Zeynep et Hüsayin sont des « depremzede », comme on dit en turc, des « rescapés du séisme ».

Après cinq jours passés sous la neige, ils ont fini par être rapatriés en voiture à Istanbul par leur belle-fille venue directement de France. Bien qu’ils soient désormais à l’abri, ils ne cessent de penser à leur maison qu’ils ont laissée derrière eux. « Notre immeuble a été endommagé pendant les séismes. Un ingénieur du bâtiment est revenu par la suite. Il nous a dit que les réparations coûteraient 250 000 TL (12 500 euros environ, NdlR). […] Mais même si elle est solide, nous avons vécu un tel stress qu’on a peur d’y rentrer à nouveau. On finira bien par y retourner, mais quand ? Et comment ? Je n’en sais rien », se désole Hüsayin.

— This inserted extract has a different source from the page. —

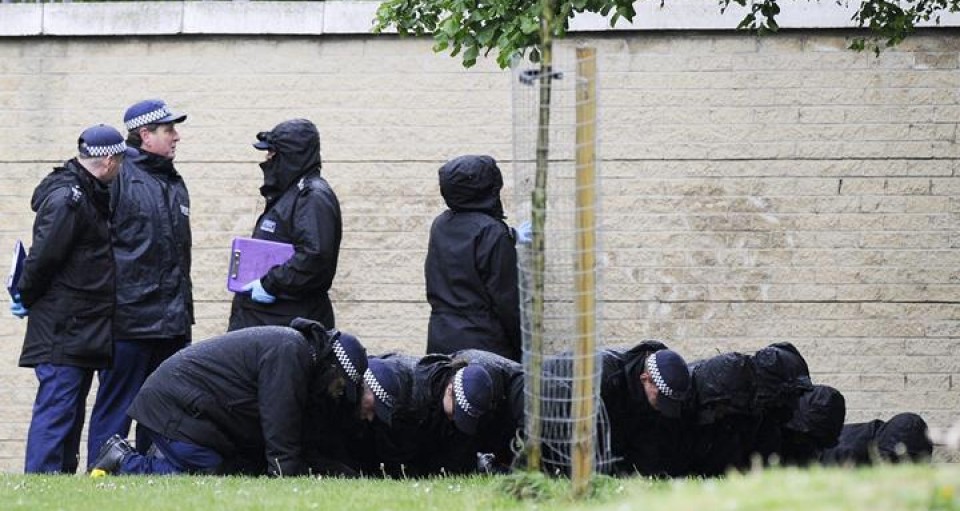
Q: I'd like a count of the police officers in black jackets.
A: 12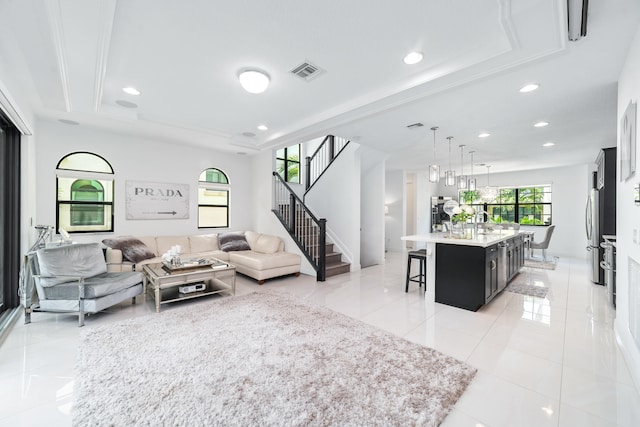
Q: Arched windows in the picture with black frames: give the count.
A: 2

13,5 % de la population touchés

Depuis le séisme du 6 février qui a fait plus de 50 000 morts, le pays est encore sous le choc. La catastrophe a dévasté une dizaine de régions, affectant 13,5 % de la population. Si 1,5 million de personnes sont encore sur place, 3,3 millions ont dû fuir la région. Pour répondre aux besoins de logement, le ministère de l’Intérieur a lancé une grande campagne de solidarité baptisée « Que ma maison soit ton foyer » .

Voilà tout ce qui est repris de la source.